As my colleague Matt Koppenheffer has noted: "Between 2000 and 2009, the average dividend-adjusted return on stocks with market caps above $5 billion and a trailing yield of 2.5% or better was a whopping 114%. Compare that to a 19% drop for the S&P 500."
When hunting for promising dividend payers, unsophisticated investors will often just look for the highest yields they can find. While these stocks will indeed pay out the most, the yield figures apply only for the current year. Extremely steep dividend yields can be precarious, and even reasonable ones are vulnerable to cuts.
When evaluating a company's attractiveness in terms of its dividend, it's important to examine at least three factors:
- The current yield
- The dividend growth
- The payout ratio
If a company has a middling dividend yield but a history of increasing its payment substantially from year to year, it deserves extra consideration. A $3 dividend can become $7.80 in 10 years if it grows at 10% annually. (It will top $20 after 20 years.) Thus, a 3% yield today may be more attractive than a 4% one, if the 3% company is rapidly increasing that dividend.

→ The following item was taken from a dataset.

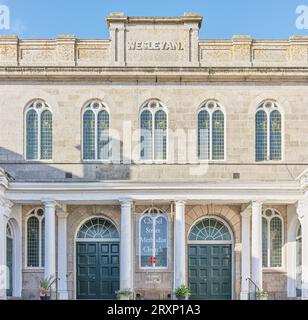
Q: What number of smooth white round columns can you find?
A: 4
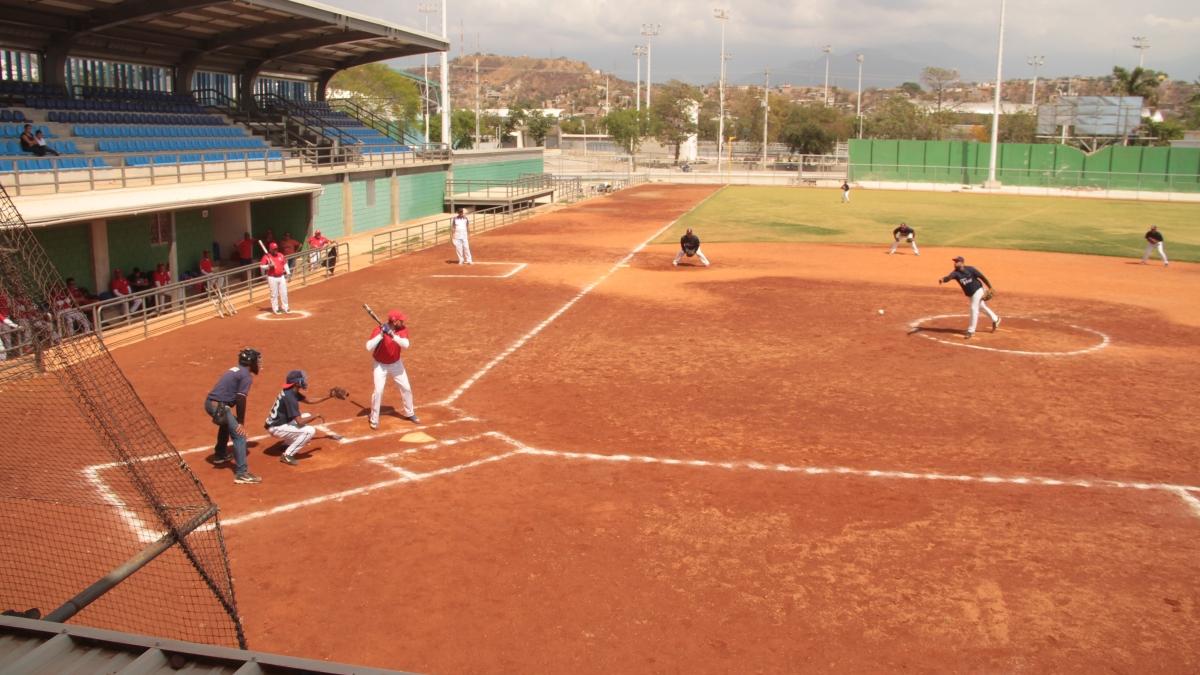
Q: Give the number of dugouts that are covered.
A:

Next, consider the company's payout ratio, which reflects what percentage of income the company is spending on its dividend. In general, the lower the number, the better. A low payout ratio means there's plenty of room for generous dividend increases. It also means that much of the company's income remains in its hands, giving it a lot of flexibility. That money can fund the business's expansion, pay off debt, buy back shares, or even buy other companies. A steep payout ratio reflects little flexibility for the company, less room for dividend growth, and a stronger chance that if the company falls on hard times, it will have to reduce its dividend.
Peering into gambling companies
Dividend investors typically focus first on yield. One of the highest dividend yields in gaming is that of Ameristar Casinos, at 2.8%. But it has only been growing at 3.1% annually over the past five years and has a heavy debt burden.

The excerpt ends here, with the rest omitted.